RECORDS TO USE
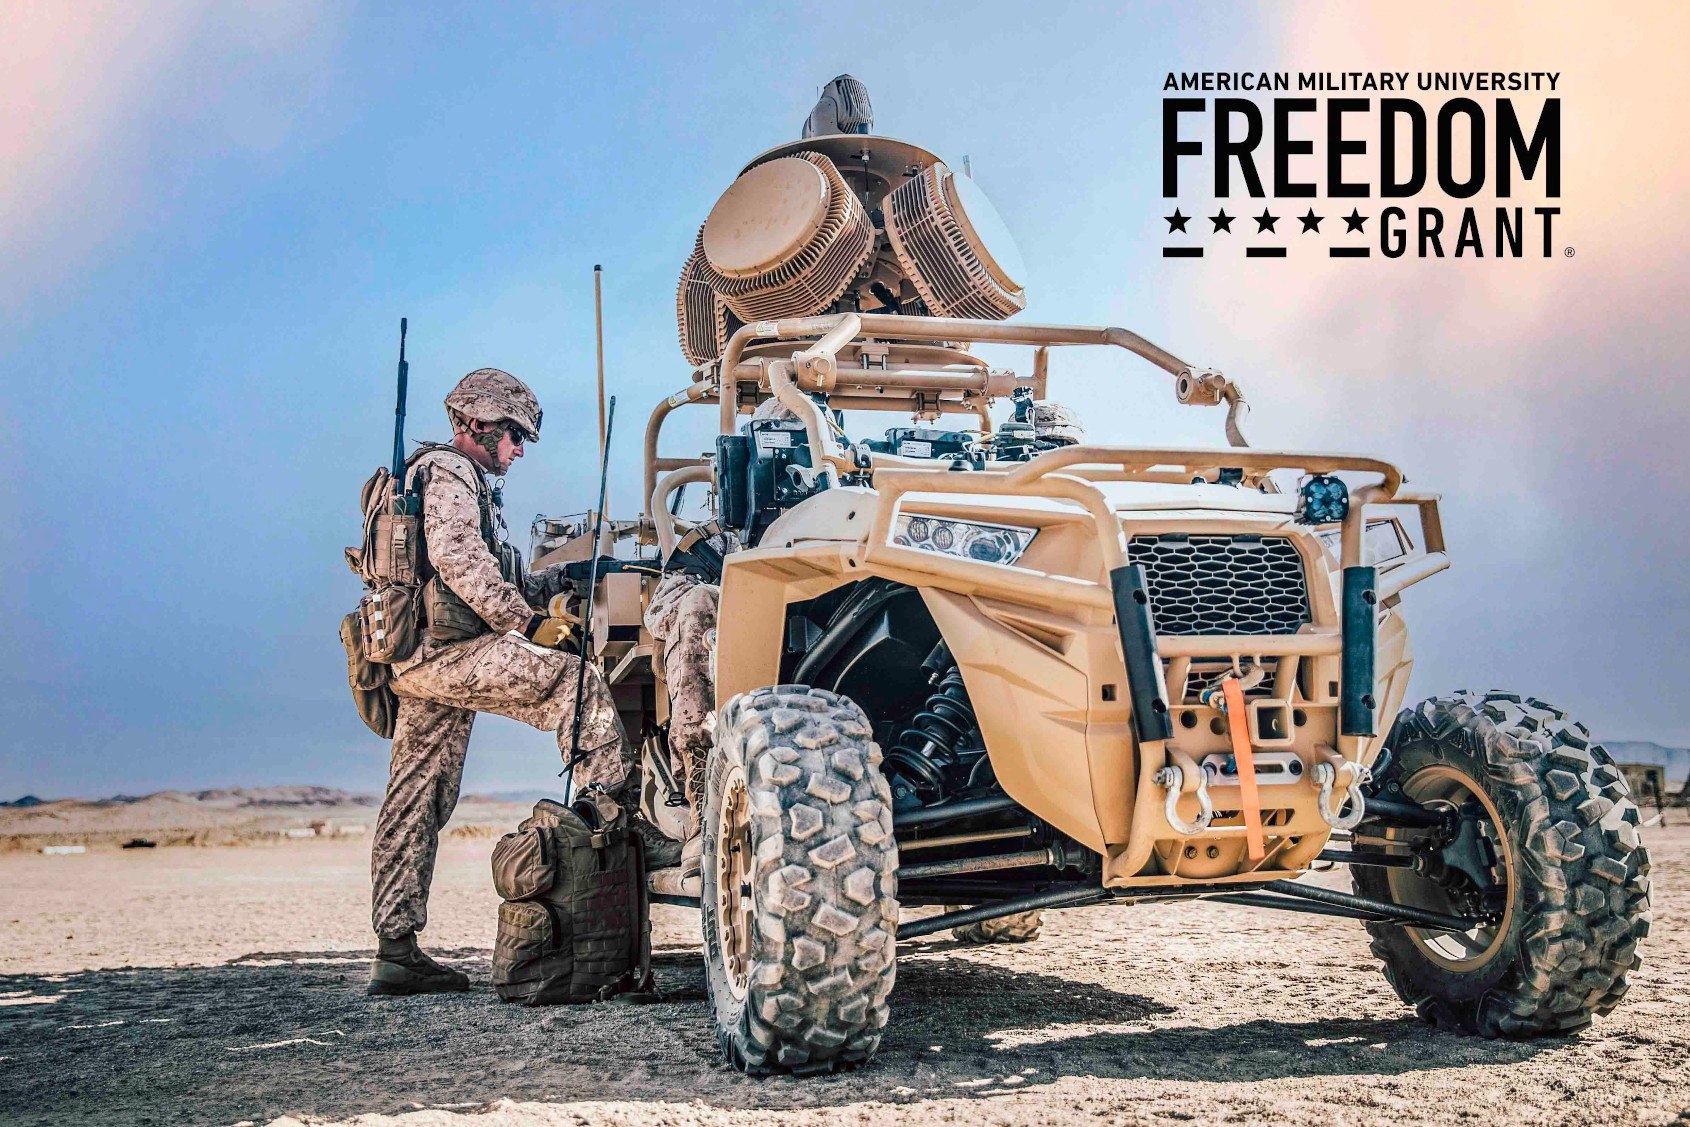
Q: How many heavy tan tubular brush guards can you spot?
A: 1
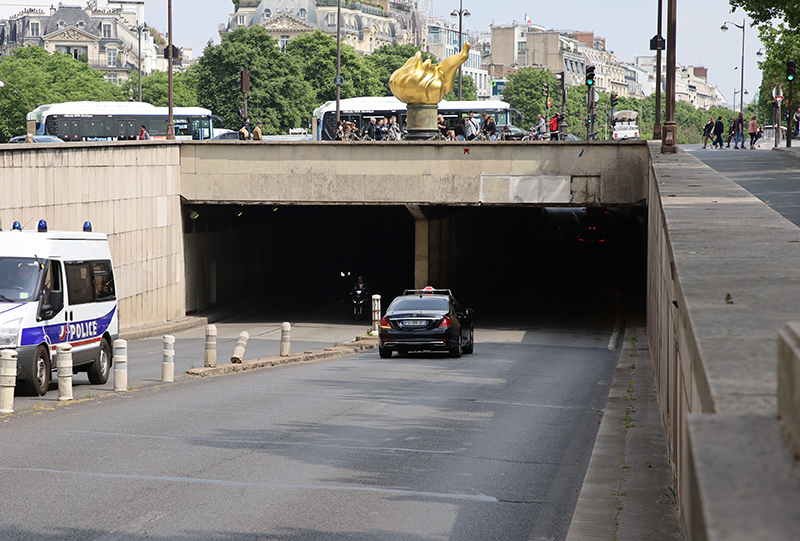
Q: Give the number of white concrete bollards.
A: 8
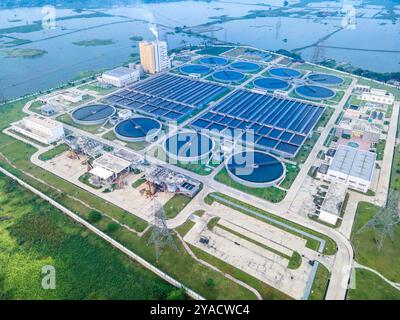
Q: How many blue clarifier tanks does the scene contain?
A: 12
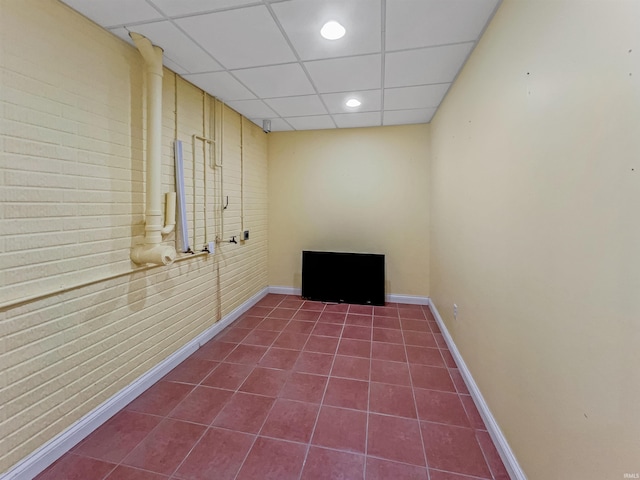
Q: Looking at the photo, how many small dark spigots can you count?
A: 3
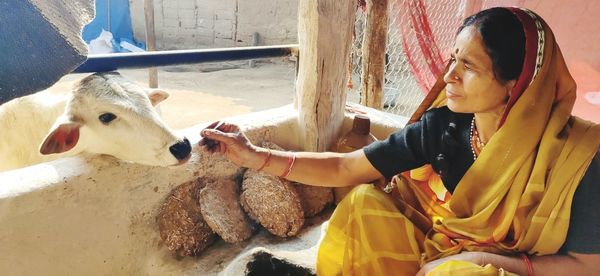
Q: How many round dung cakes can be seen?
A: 4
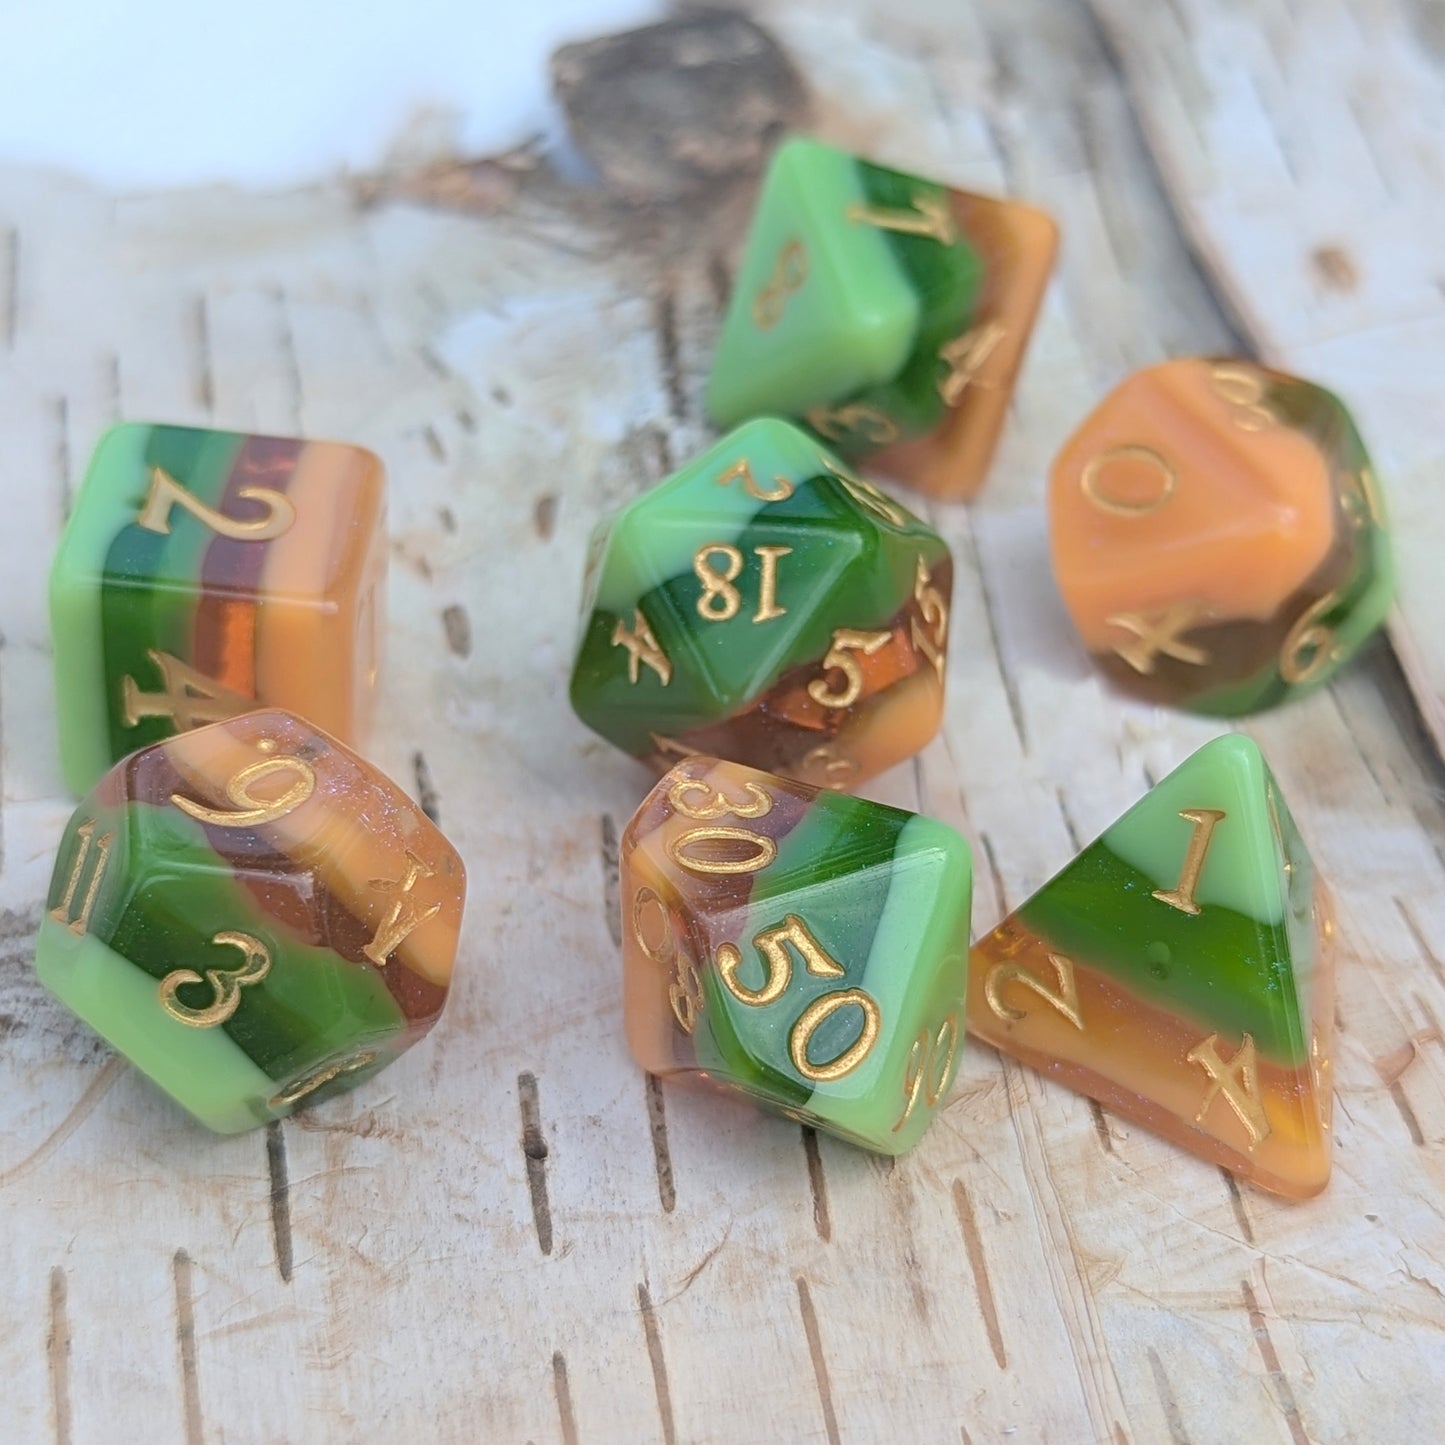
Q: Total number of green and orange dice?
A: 7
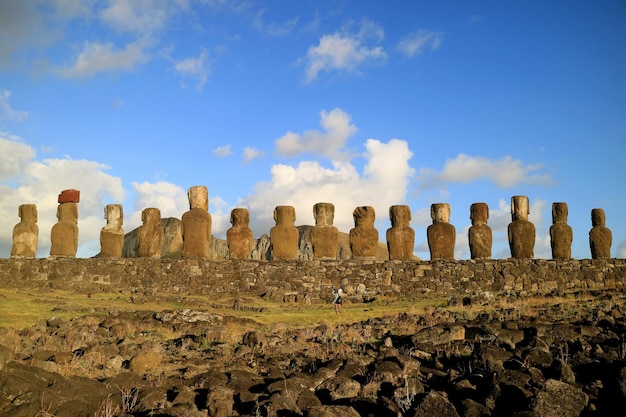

WHAT THE TASK ASKS
Output the material above exactly as written and drop any images it holds.

EXERCISE RESPONSE
Q: How many heavy tan tubular brush guards can you spot?
A: 1
Q: Give the number of white concrete bollards.
A: 8
Q: How many blue clarifier tanks does the scene contain?
A: 12
Q: Looking at the photo, how many small dark spigots can you count?
A: 3
Q: How many round dung cakes can be seen?
A: 4
Q: Total number of green and orange dice?
A: 7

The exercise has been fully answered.